Tulane opened the season with a 27-24 come-from-behind victory over South Alabama in Mobile. Tailback Tyjae Spears led a rushing attack that turned the tide, while defensive ends Cam Sample and Patrick Johnson spearheaded a defense that held the home team scoreless over the final 22 minutes.

The Green Wave scored 21 unanswered points to erase a 24-6 deficit and avoid joining the list of upset victims in Week 1 of the college football season.

“I was impressed by the way they wore down South Alabama in the second half. That’s a testament to their conditioning and determination,” said Niumatalolo, who watched the game live Saturday.

Fritz comes from an option background, having employed his own version of the offense. Fritz is a practitioner of the zone option scheme and employed it during successful stints as head coach at Blinn College, Central Missouri, Sam Houston State and Georgia Southern.

Tulane was less reliant on zone option plays in 2019 under first-year offensive coordinator Will Hall, who came from Memphis and brought some spread option passing principles.

The Green Wave are breaking in a new starting quarterback this season in Keon Howard, who sat out last season after transferring from Southern Mississippi. The 6-foot-1, 215-pound redshirt junior struggled in his debut, completing just 14 of 30 passes for 191 yards.

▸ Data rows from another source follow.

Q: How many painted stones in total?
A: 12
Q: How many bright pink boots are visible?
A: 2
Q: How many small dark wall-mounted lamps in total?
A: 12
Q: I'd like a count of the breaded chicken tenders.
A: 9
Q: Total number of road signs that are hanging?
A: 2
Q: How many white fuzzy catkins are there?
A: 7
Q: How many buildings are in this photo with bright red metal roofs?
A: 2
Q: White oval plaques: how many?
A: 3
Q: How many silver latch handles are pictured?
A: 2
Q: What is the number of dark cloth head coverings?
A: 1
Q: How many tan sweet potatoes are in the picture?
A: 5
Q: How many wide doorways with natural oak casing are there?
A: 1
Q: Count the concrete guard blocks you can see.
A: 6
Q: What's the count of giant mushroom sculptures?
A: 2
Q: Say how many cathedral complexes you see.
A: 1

Spears was the catalyst as a punishing ground game helped Tulane turn around the game. The speedy, explosive redshirt freshman ran for 105 yards on 11 carries. Cam Carroll, a powerfully built 225 pounds, was a bulldozer in goal-line situations and scored two touchdowns.

Tulane has defended Navy’s patented triple-option offense as well as any opponent in the AAC, largely because of Fritz’s background. The Midshipmen were limited to 204 total yards in the 2018 meeting.

This marks Navy’s first road trip of the season, which is cause for concern because of the coronavirus. The Midshipmen must manage the travel elements of buses, planes and hotels for the first time.

Traditionally, the Navy football players enjoy going on the road as a getaway from the grind of the academy. Fells said this is an important business trip.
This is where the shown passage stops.